(Dataset entries)
------

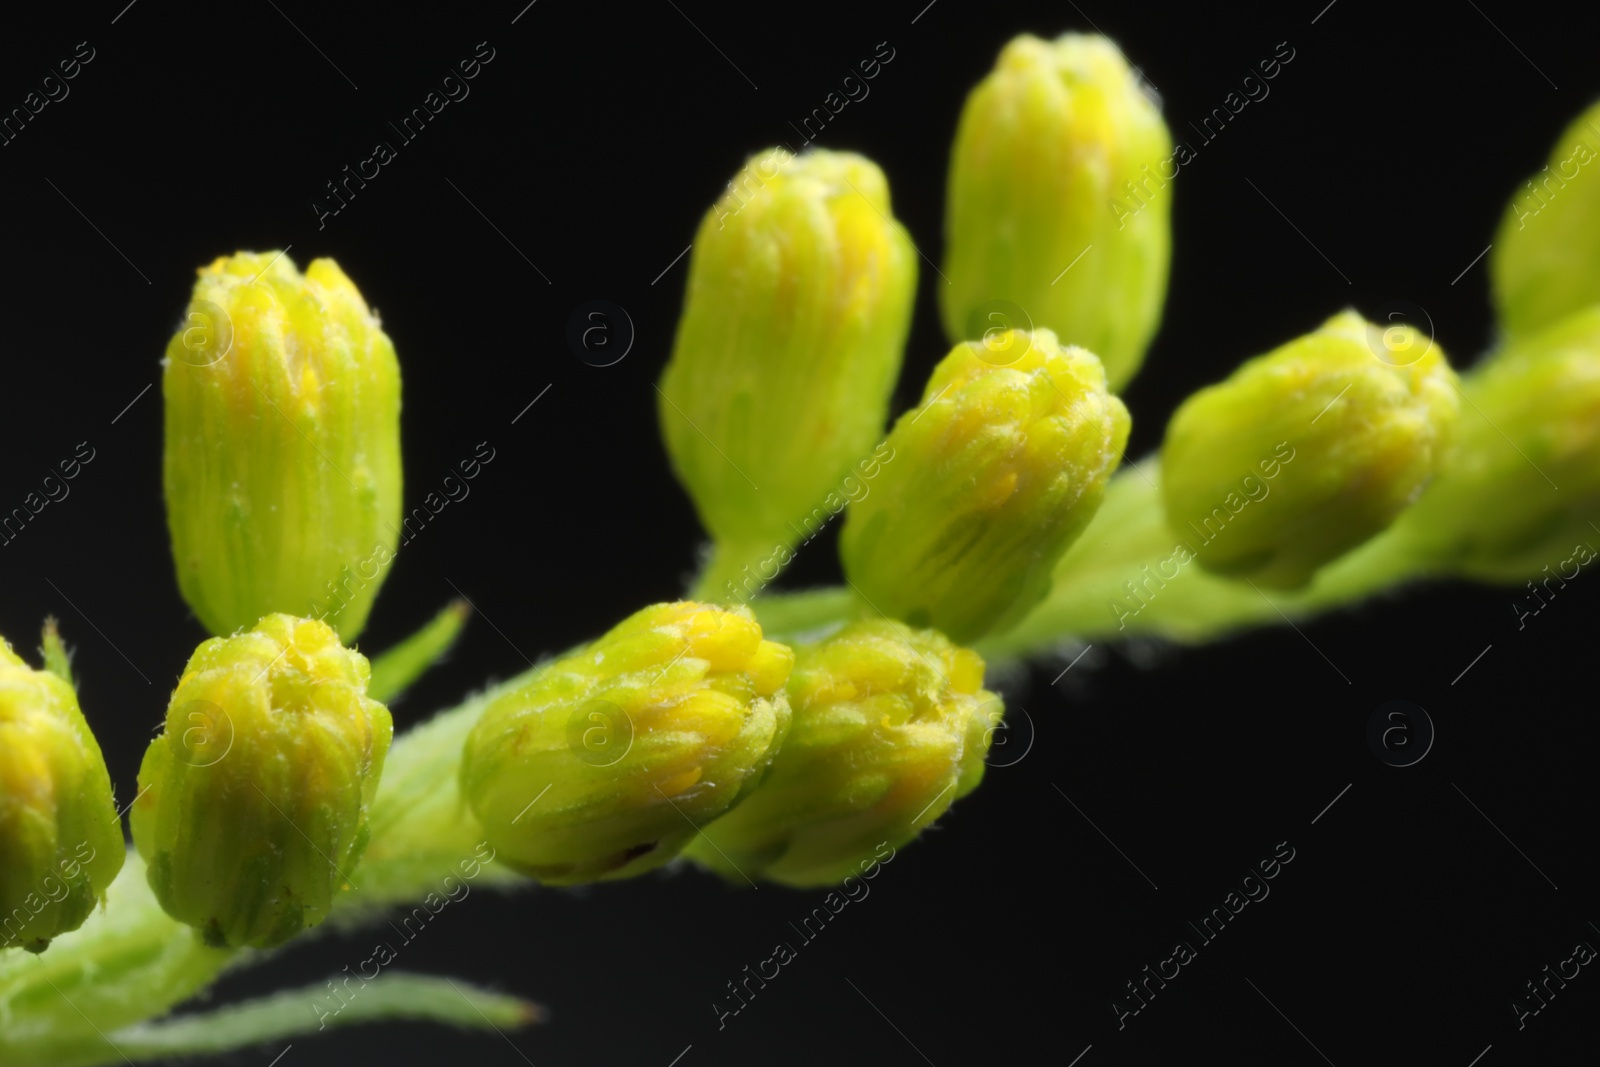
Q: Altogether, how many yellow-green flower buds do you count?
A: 11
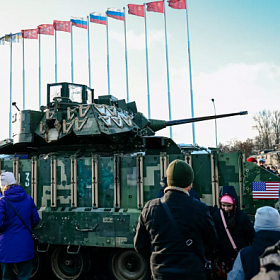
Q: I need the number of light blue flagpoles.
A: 11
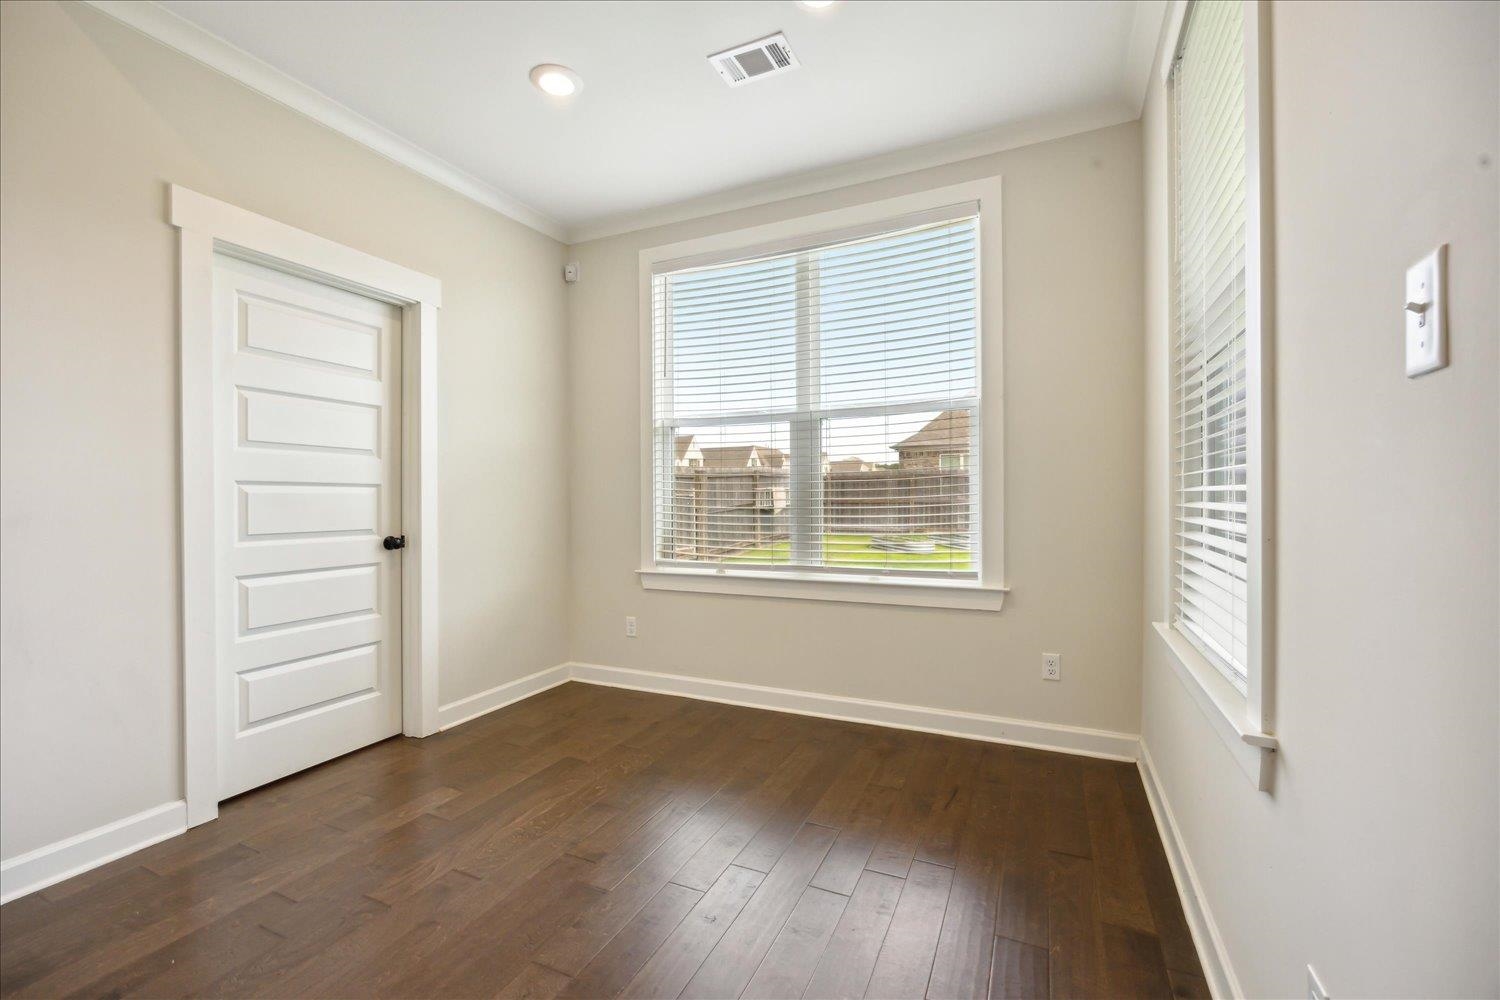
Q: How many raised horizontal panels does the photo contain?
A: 5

------

*What the task asks*: Exact copy, pictures excluded: restate every record above word for word.

*Completed task*:
Q: Altogether, how many yellow-green flower buds do you count?
A: 11
Q: I need the number of light blue flagpoles.
A: 11
Q: How many raised horizontal panels does the photo contain?
A: 5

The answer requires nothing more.